§ **Work order**
Please write out all of the data below exactly, without including the pictures.

§ **Information supplied**
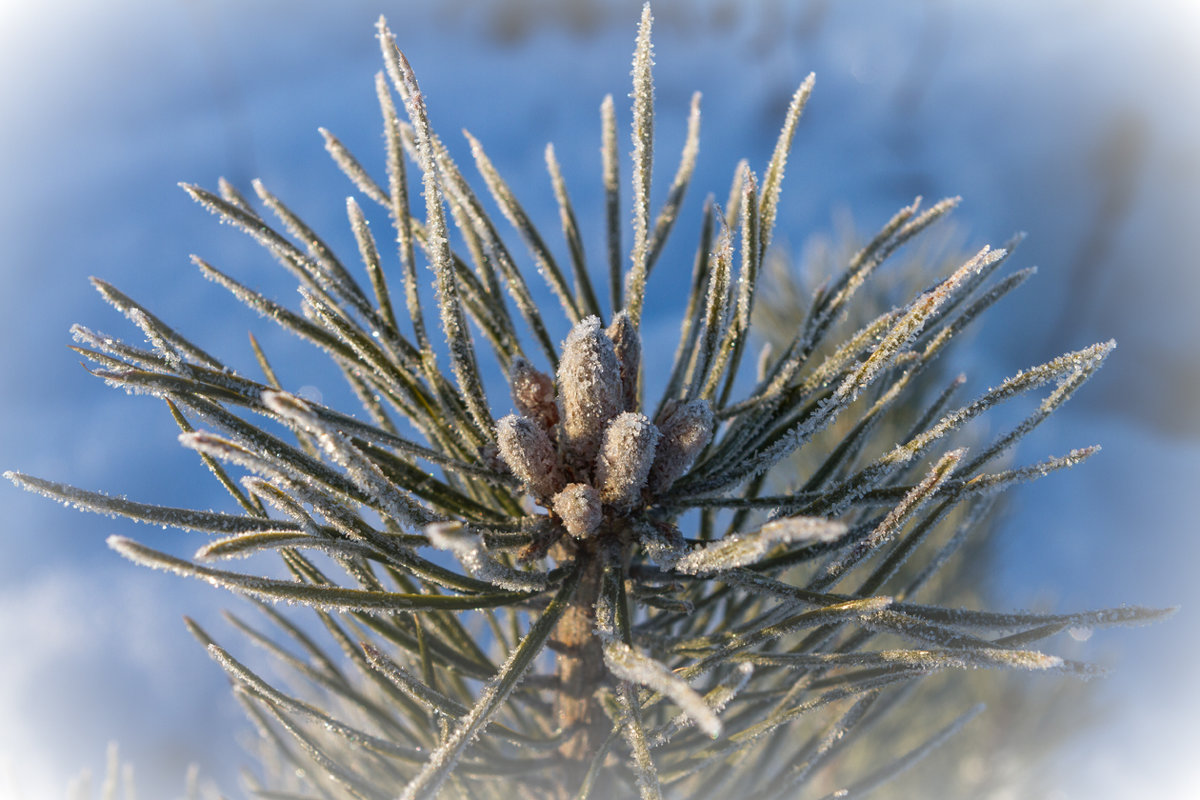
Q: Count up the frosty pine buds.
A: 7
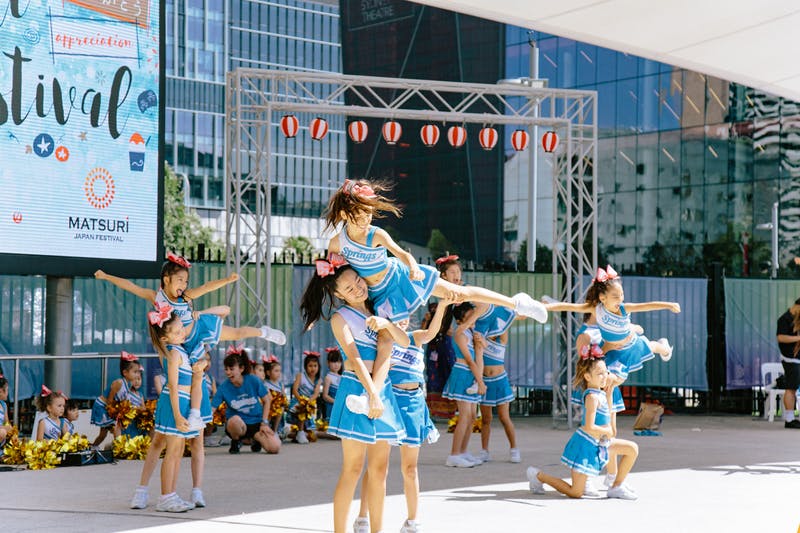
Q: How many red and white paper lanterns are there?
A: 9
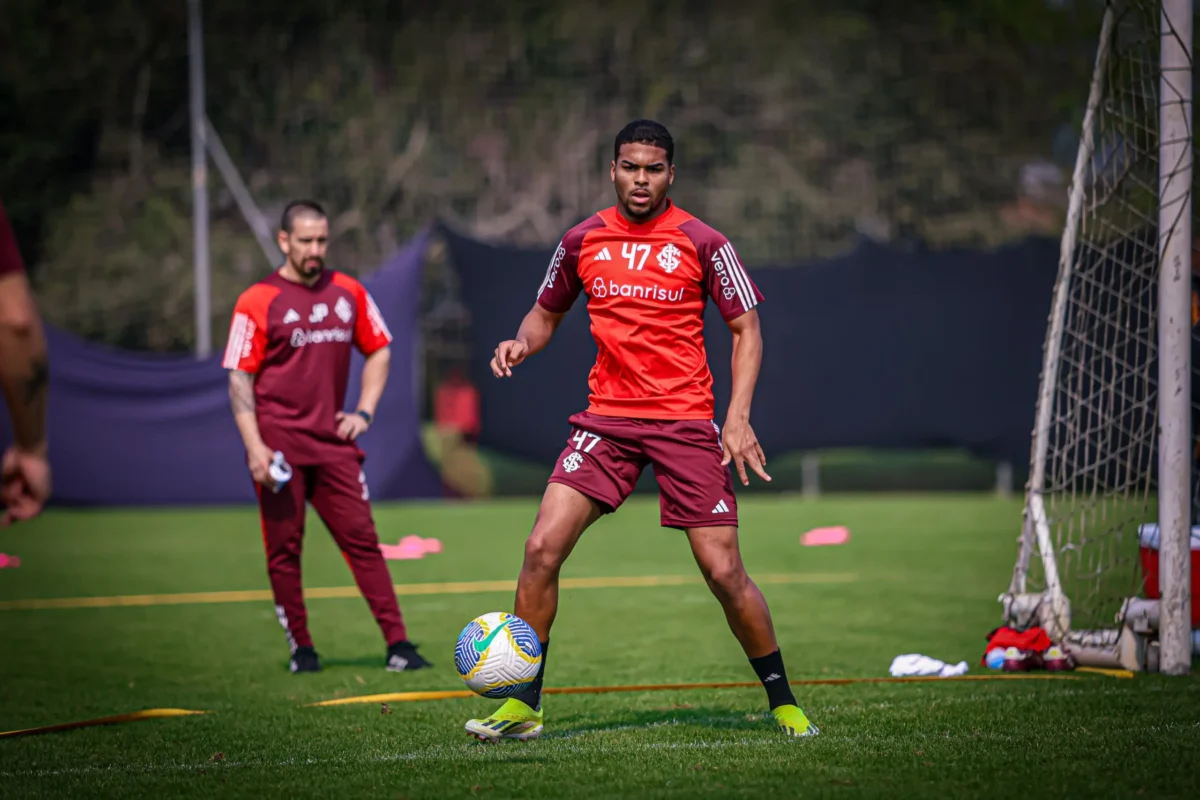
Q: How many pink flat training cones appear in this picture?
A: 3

§ **Output for this task**
Q: Count up the frosty pine buds.
A: 7
Q: How many red and white paper lanterns are there?
A: 9
Q: How many pink flat training cones appear in this picture?
A: 3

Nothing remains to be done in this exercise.